El momento en que el animador salía a escena para dar inicio al espectáculo y, luego de hacer restallar su larga fusta, decía con voz que no necesitaba de micrófono alguno: «¡Respetable públicoooo!», era precedido de largas jornadas de sudor y angustias. Renée Méndez Capote cuenta en sus Memorias de una cubanita que nació con el siglo que un día pudo presenciar los ensayos del elenco del Santos y Artigas en un teatro Nacional vacío, a media luz, sin telones de boca ni de fondo, sin bambalinas ni decorados. Los artistas, sudados, vestían trajes deslucidos y sucios, y se trabajaba sin música ni lentejuelas. Payasos sin pintar. El trapecista traído de Europa y que se presentaba como el mejor pagado del mundo, repetía una y otra vez, con cara de miedo, su salto de la muerte, aquel acto que helaba la manos de las mujeres y hacía que los hombres apretaran los dientes… Aquellos artistas que noche a noche ganaban el aplauso y la simpatía del público, pensó la pequeña Renée, debían sentirse ofendidos y humillados por verse obligados a mostrarse en semejante facha, pero lo peor no demoraría en mostrarse ante los ojos de la niña: en el fondo del antro, en un lugar oscuro, las fieras, bien resguardadas en sus jaulas, recibían con rugidos de bárbara alegría los pedazos de carne cruda que les alargaban en el extremo de un pincho… «La sangre se nos heló en las venas. No decíamos nada. No podíamos decir nada», escribía la Méndez Capote.
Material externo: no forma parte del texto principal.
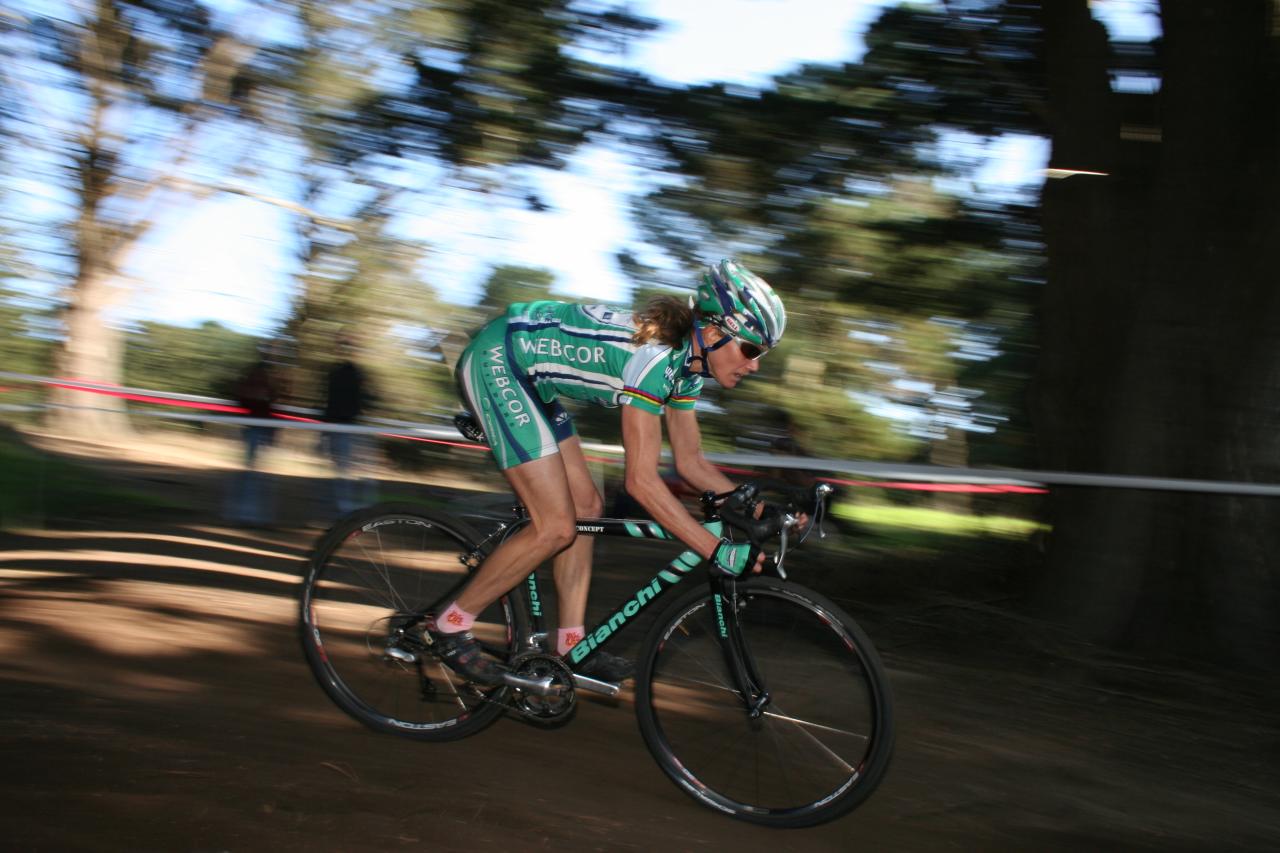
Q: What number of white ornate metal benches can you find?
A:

Mala suerte, me cuentan, tuvieron los hermanos Montalvo, del circo del mismo nombre. Una de ellos, que se hacía llamar en la escena «Cubita, la bella», tuvo, en Pinar del Río, amores con Pedro Junco, el autor de Nosotros, y murió muy joven, casi al mismo tiempo que el compositor, que falleció a sus 23 años. Un hermano de «Cubita» que, por orden del padre, se vio obligado a oficiar como cancerbero de aquel romance a fin de que la pareja no se propasara, murió aplastado por un camión del mismo circo al quedarse dormido debajo del vehículo. Y otros dos hermanos fallecieron en la tragedia del circo Razzore.
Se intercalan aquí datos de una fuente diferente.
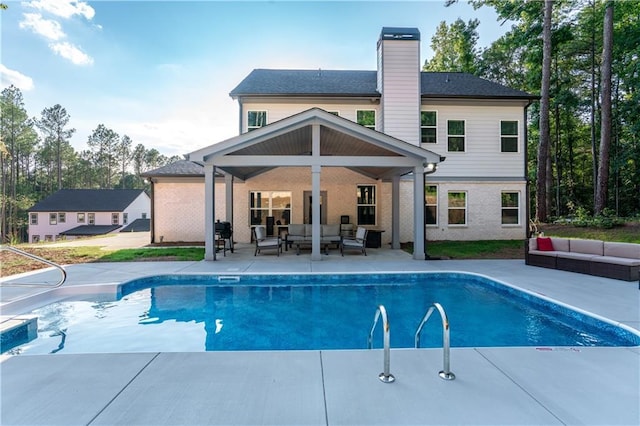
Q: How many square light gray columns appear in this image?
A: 5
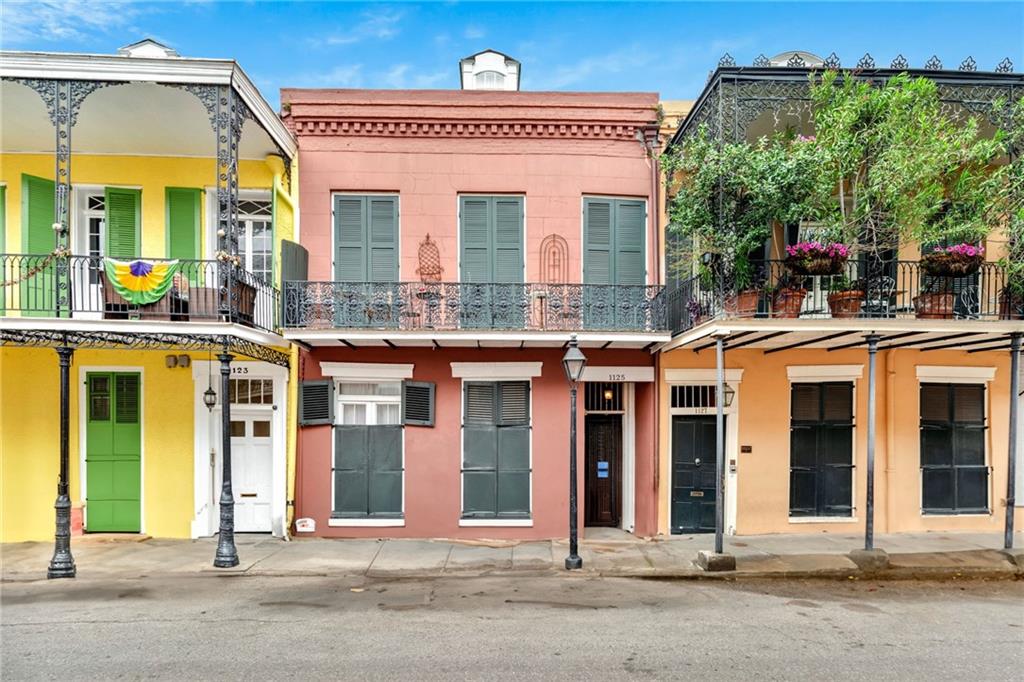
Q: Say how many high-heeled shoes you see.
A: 0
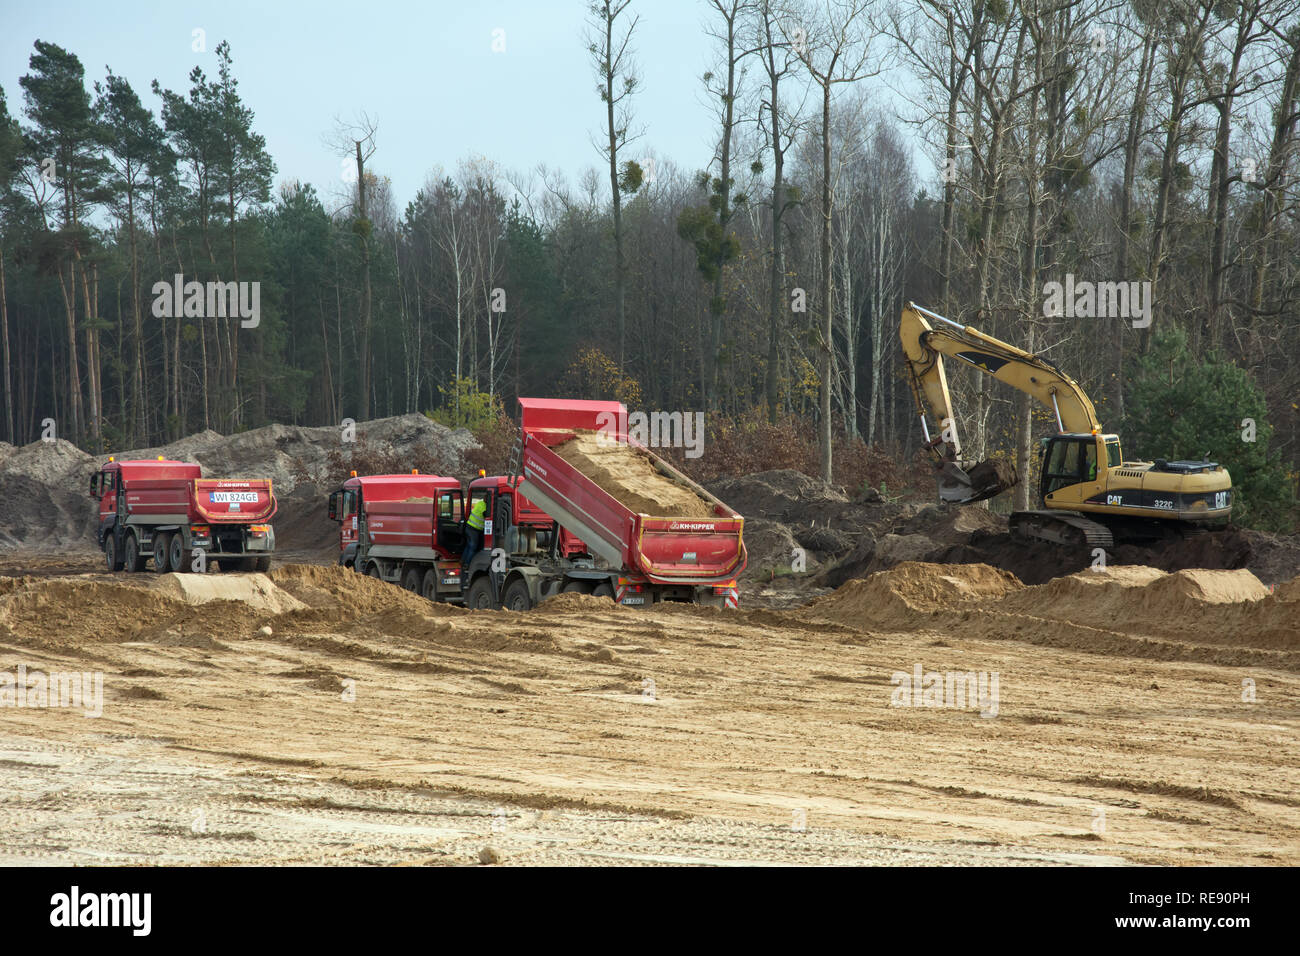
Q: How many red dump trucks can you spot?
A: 3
Más opulento que los nuestros, el circo de Emilio Razzore disponía de barco propio para sus giras caribeñas. En el Euskera se hicieron a la mar los artistas y sus familiares. Llevaban asimismo la carpa azul de sus espectáculos y sus animales amaestrados. El barco se hundió. Solo seis de sus 67 pasajeros y tripulantes pudieron ser rescatados.
La historiadora Sonnia Moro, entonces una niña, vio por pura casualidad la partida del Razzore hacia la muerte. Tras su temporada en La Habana, el circo emprendería, desde el puerto del Mariel, una gira latinoamericana que comenzaría en Colombia. El domador Santiago Bravo contó al padre de Sonnia que el señor Razzore se les adelantaría en avión a fin de ultimar los detalles del arribo de la compañía; sin embargo su esposa, hijos y otros familiares que formaban parte del conjunto viajarían en el buque; un barco viejo y feo, dice Sonnia Moro. Un ciclón lo sorprendió en el mar. Lo más dramático fue quizá la desaparición de toda la familia del propietario. El domador Santiago Bravo estuvo entre los sobrevivientes que, a la deriva durante muchos días en un bote, se vieron obligados a beber su propia orina antes de que los rescataran. La prensa se regodeó con la desdicha y la India de Oriente interpretó una canción que decía en una de sus partes: «Y entre los gritos de las madres y las fieras / el Mar Caribe hizo pedazos al Euskera».